Doubt regarding tagging on AntConc

872 views
Skip to first unread message

Sabrinamina

unread,
Apr 13, 2011, 8:13:54 AM4/13/11
to AntConc-discussion
I am an MA student at the University of Birmingham and I am
researching the use of Phrasal Verbs by Brazilian Learners of English
through the combination of a learner corpus called CoMAprend (from the
University of São Paulo) and your wonderful tool called Antconc.
I have tried finding info on how to use tags in Antconc, but I
haven't been able to figure it out. I'd like to use a tag to look for
the occurrence of Verb + Adverbial Verb Particles (Phrasal Verbs), and
I was wondering if you could help me with a tip or two on how to do
that. Is the tagging system the same as the one used in the BNC?

Thank you! Looking forward to your reply!

Best regards,

Sabrina B. Fadanelli

Caxias do Sul - RS - Brazil

Laurence Anthony

unread,
Apr 13, 2011, 8:19:59 AM4/13/11
to ant...@googlegroups.com, Sabrinamina
Hi Sabrina,

AntConc doesn't do the tagging that you need. You will need to tag
your corpus with a tagger tool. (Google "POS tagger" for some
suggestions).
Also see http://en.wikipedia.org/wiki/Part-of-speech_tagging

I have used the freeware Qtag with success (but you'll need to install
the JAVA runtime to run it):
http://phrasys.net/uob/om/software

After you tag your corpus, AntConc can be used to search for the data
that is tagged. The tag settings are in the global settings menu.

I hope that helps.
Laurence.


###############################################################
Laurence Anthony, Ph.D.
Professor
Center for English Language Education in Science and Engineering (CELESE)
Faculty of Science and Engineering
Waseda University
3-4-1 Okubo, Shinjuku-ku, Tokyo 169-8555, Japan
E-mail: antho...@gmail.com
WWW: http://www.antlab.sci.waseda.ac.jp/
###############################################################

> --
> You received this message because you are subscribed to the Google Groups "AntConc-discussion" group.
> To post to this group, send email to ant...@googlegroups.com.
> To unsubscribe from this group, send email to antconc+u...@googlegroups.com.
> For more options, visit this group at http://groups.google.com/group/antconc?hl=en.
>
>

Sabrina Mina

unread,
Apr 14, 2011, 8:48:21 AM4/14/11
to ant...@googlegroups.com
Thank you very much! It was really helpful!
 
Best regards,
 
Sabrina Fadanelli

--- On Wed, 4/13/11, Laurence Anthony <antho...@gmail.com> wrote:
> To unsubscribe from this group, send email to antconc+unsub...@googlegroups.com.

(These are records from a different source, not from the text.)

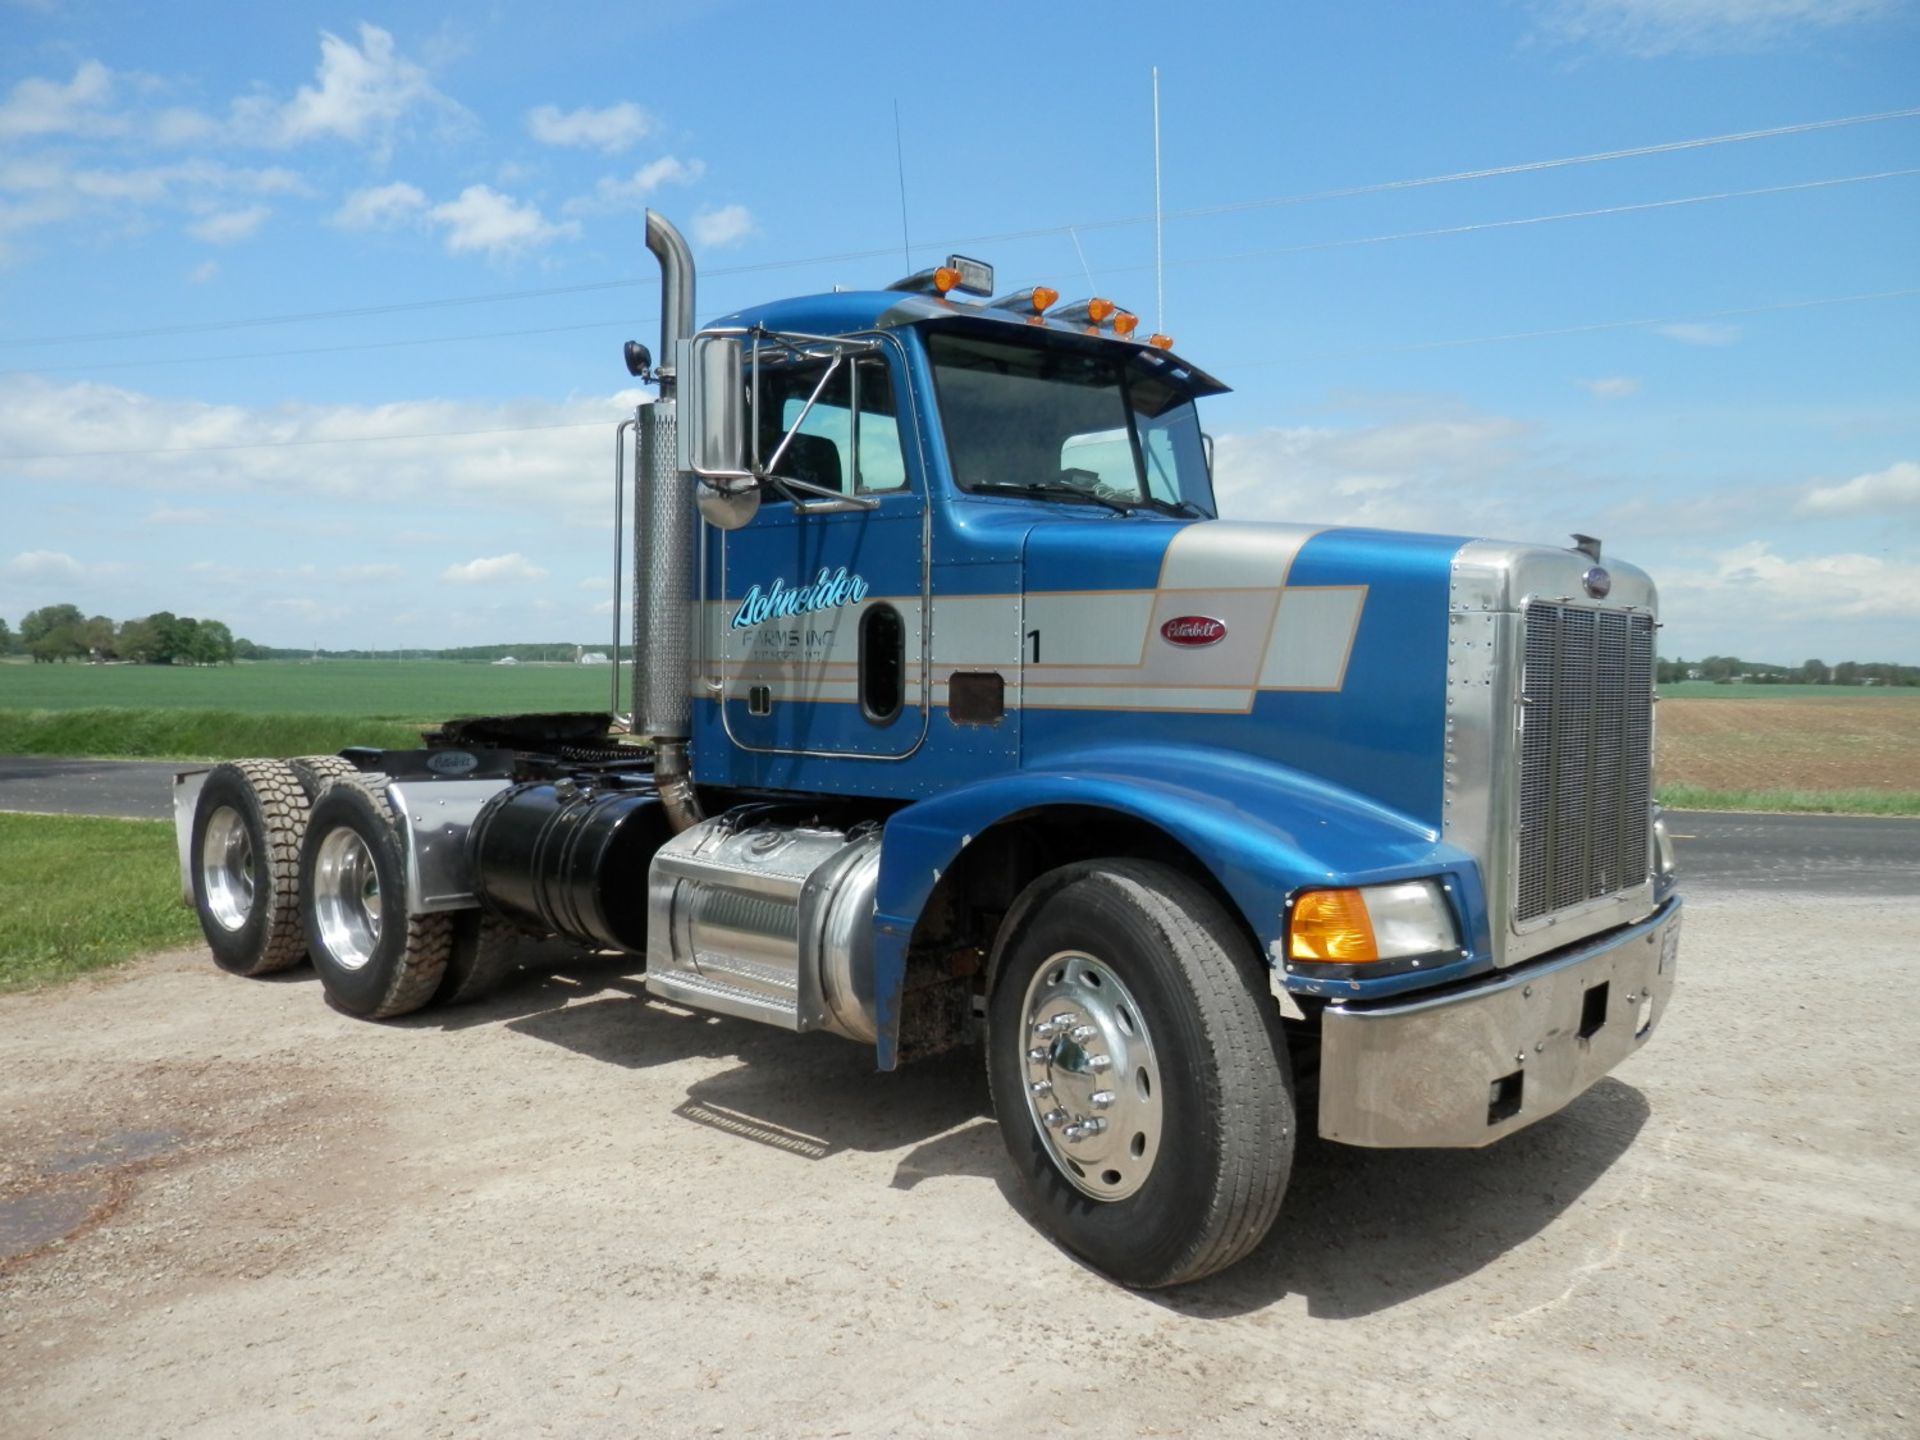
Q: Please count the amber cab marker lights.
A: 5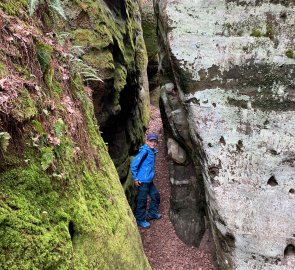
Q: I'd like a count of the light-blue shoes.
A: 2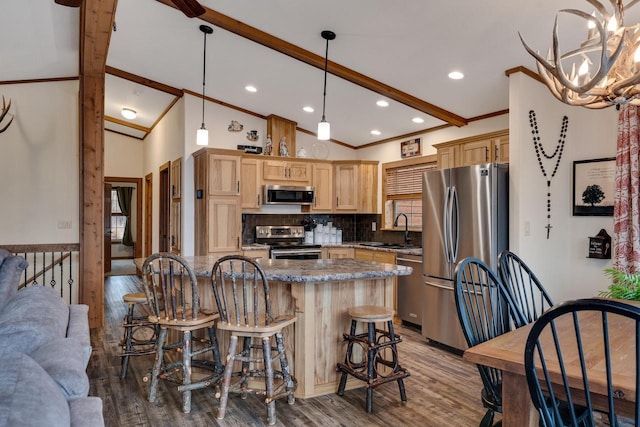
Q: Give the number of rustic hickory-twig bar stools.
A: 4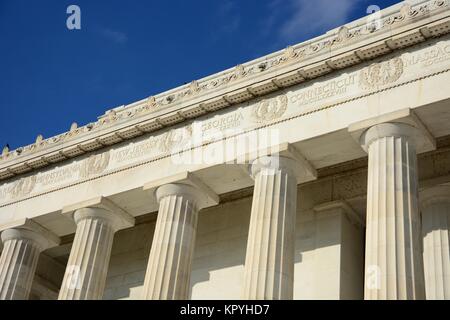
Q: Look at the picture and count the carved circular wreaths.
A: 5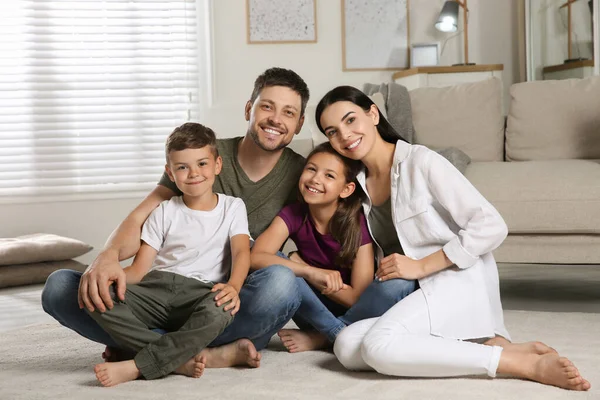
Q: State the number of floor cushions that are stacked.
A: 2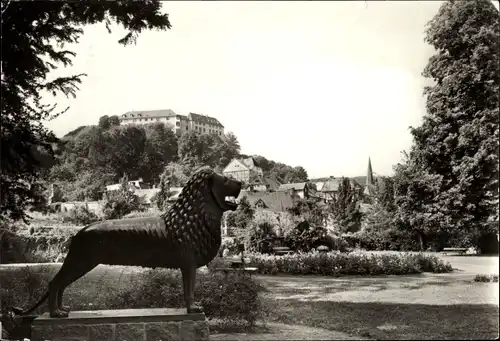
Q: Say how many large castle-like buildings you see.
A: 1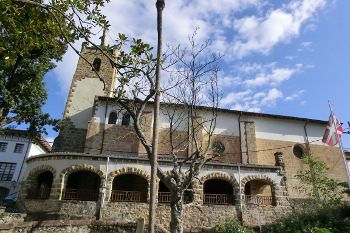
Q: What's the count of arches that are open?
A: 6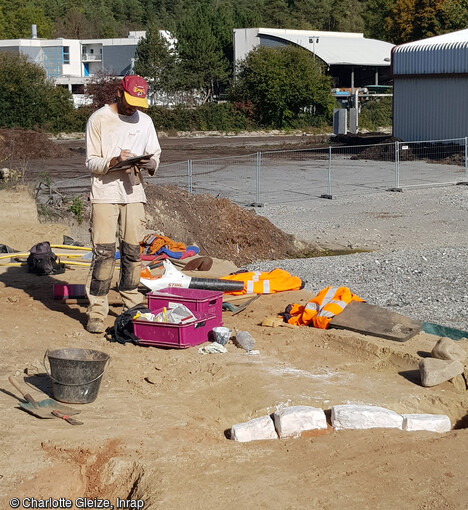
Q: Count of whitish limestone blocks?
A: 4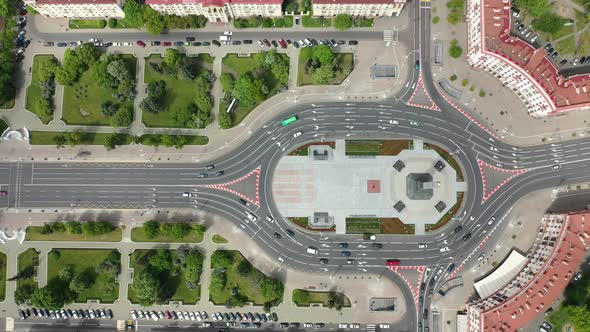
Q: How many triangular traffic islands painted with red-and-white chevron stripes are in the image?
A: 4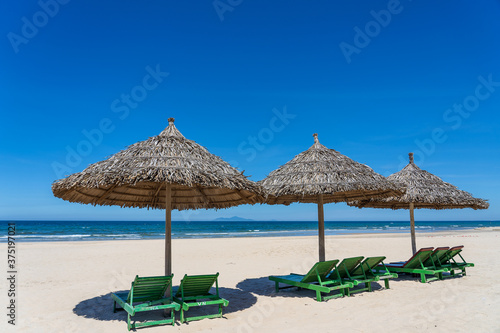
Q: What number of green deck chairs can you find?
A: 8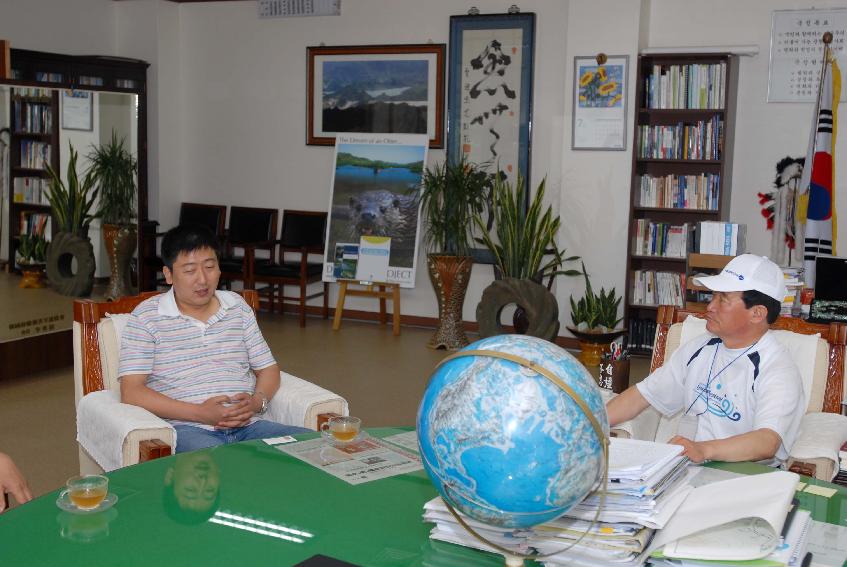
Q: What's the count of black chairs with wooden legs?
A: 3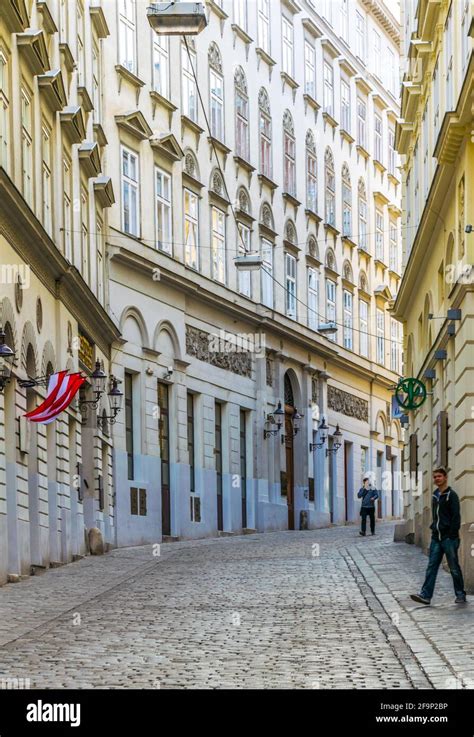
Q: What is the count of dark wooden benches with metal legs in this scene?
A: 0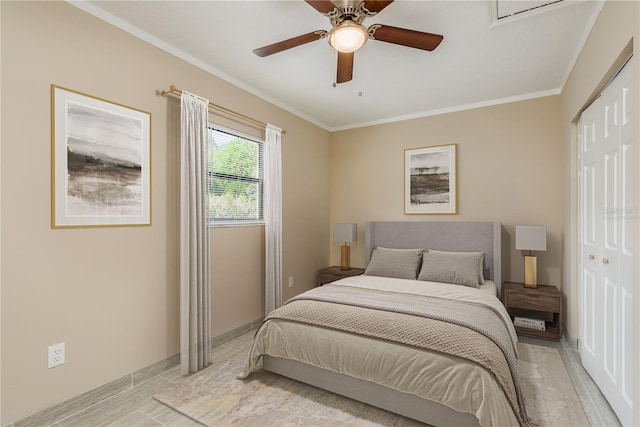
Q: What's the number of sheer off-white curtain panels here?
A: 2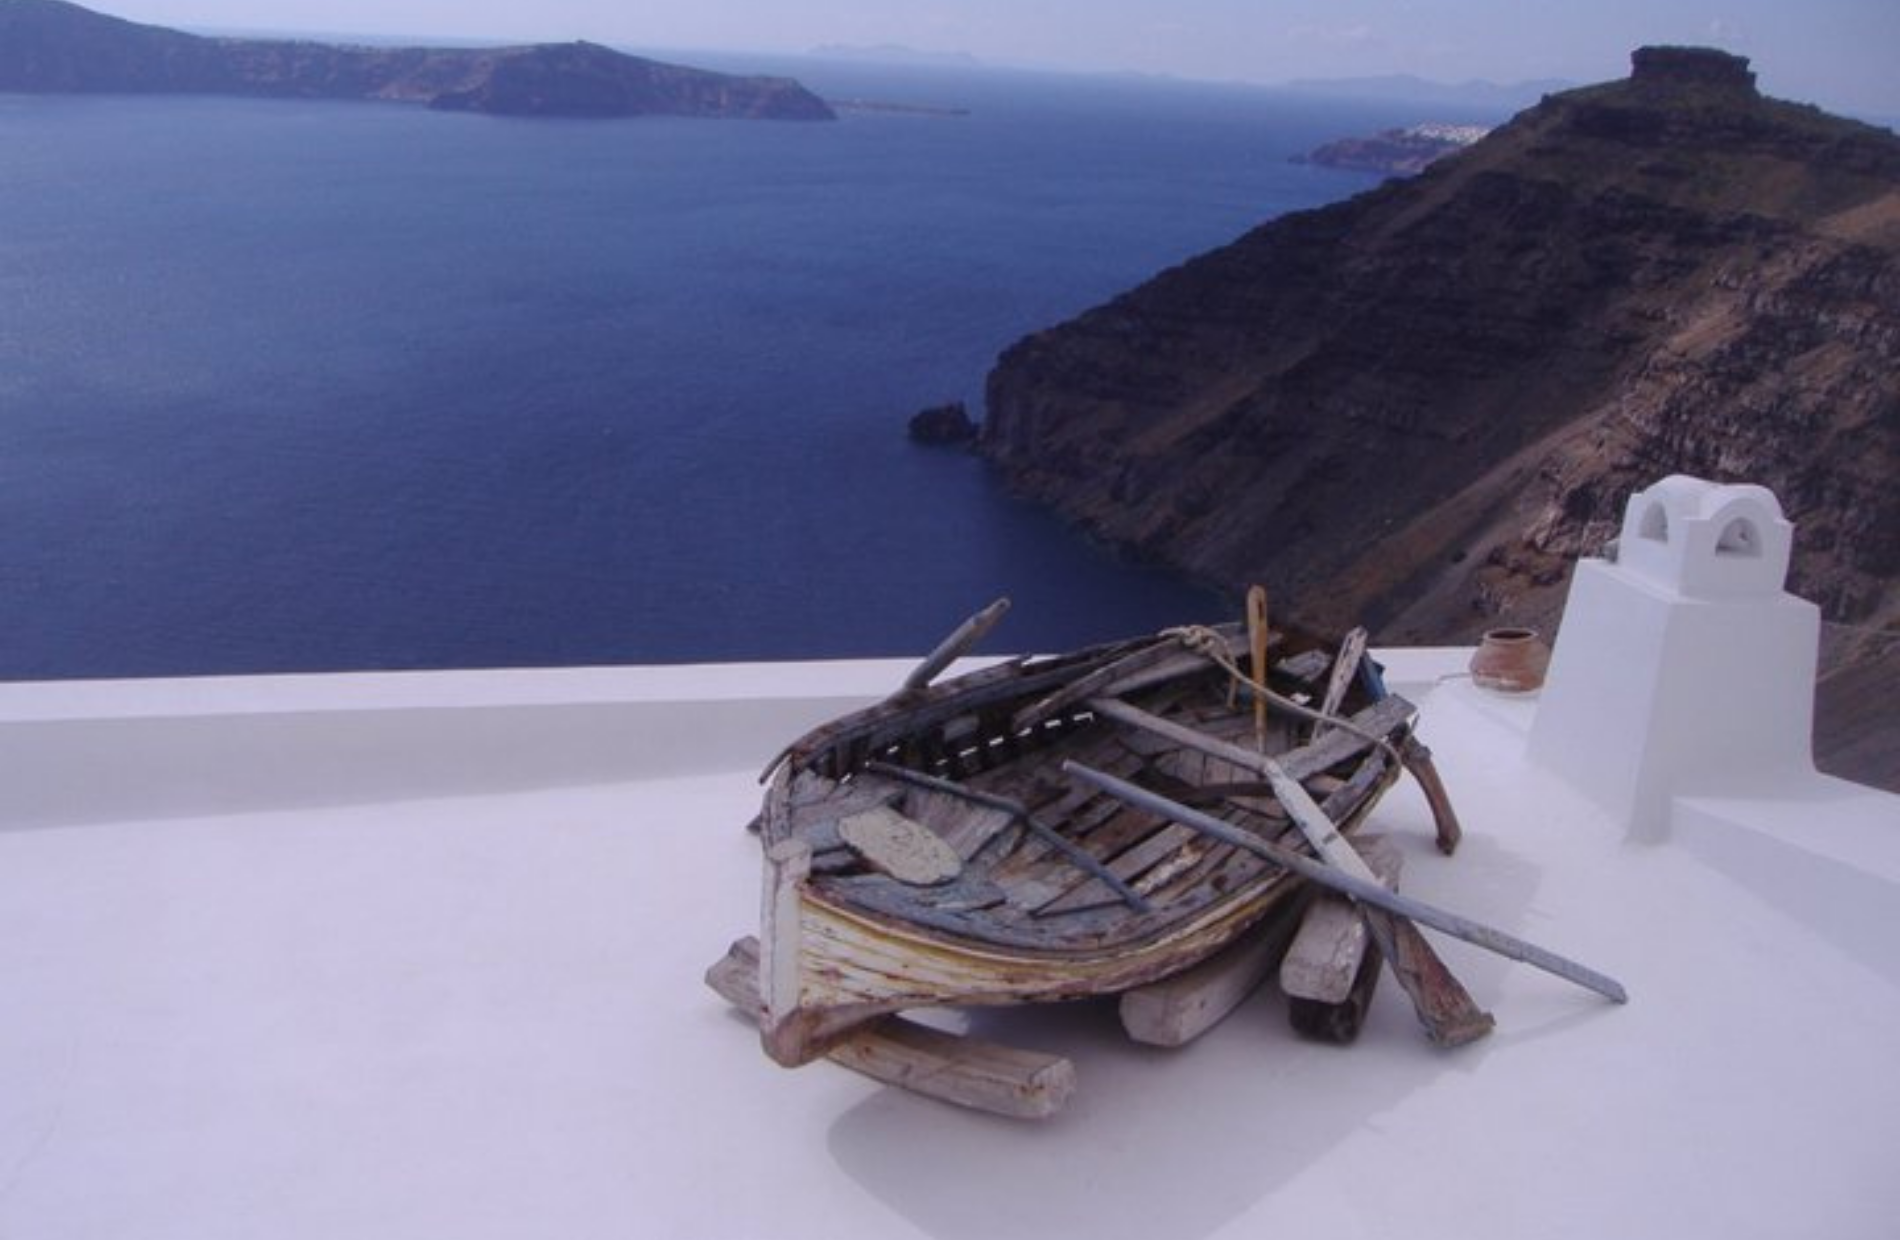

> For more options, visit this group at http://groups.google.com/group/antconc?hl=en.
>
>

--
You received this message because you are subscribed to the Google Groups "AntConc-discussion" group.
To post to this group, send email to ant...@googlegroups.com.
To unsubscribe from this group, send email to antconc+unsub...@googlegroups.com.

Doug Huffer

unread,
May 9, 2011, 10:18:34 PM5/9/11
to AntConc-discussion
I'm using Qtag with XML tagging. That gives me tags like this:

<w pos='OD'>Last</w>

But when I do a word list, it counts the "w" and "pos" values. Should
I change the qtag output? Or is there something in AntConc to
change?

Also, I want to do a word list and n-grams of only the tags. It seems
like reversing the tag settings (i.e. '<' to '>' and '>' to '<') works
(although I still get the "w" and "pos" values). Is there another
solution?


Much thanks,
Doug


On Apr 13, 9:19 pm, Laurence Anthony <anthony0...@gmail.com> wrote:
> Hi Sabrina,
>
> AntConc doesn't do the tagging that you need. You will need to tag
> your corpus with a tagger tool. (Google "POS tagger" for some
> suggestions).
> Also seehttp://en.wikipedia.org/wiki/Part-of-speech_tagging
>
> I have used the freeware Qtag with success (but you'll need to install
> the JAVA runtime to run it):http://phrasys.net/uob/om/software
>
> After you tag your corpus, AntConc can be used to search for the data
> that is tagged. The tag settings are in the global settings menu.
>
> I hope that helps.
> Laurence.
>
> ###############################################################
> Laurence Anthony, Ph.D.
> Professor
> Center for English Language Education in Science and Engineering (CELESE)
> Faculty of Science and Engineering
> Waseda University
> 3-4-1 Okubo, Shinjuku-ku, Tokyo 169-8555, Japan
> E-mail: anthony0...@gmail.com

Laurence Anthony

unread,
May 15, 2011, 10:24:05 PM5/15/11
to ant...@googlegroups.com
Hi Doug,

Sorry for the delay.


>I'm using Qtag with XML tagging.  That gives me tags like this:
<w pos='OD'>Last</w>
>But when I do a word list, it counts the "w" and "pos" values.  Should
>I change the qtag output?  Or is there something in AntConc to
>change?

In the Global settings of AntConc, you can adjust the tag settings to hide tags of this format. If you do this, you can then get a word list of just the tagged words, and not the tags themselves.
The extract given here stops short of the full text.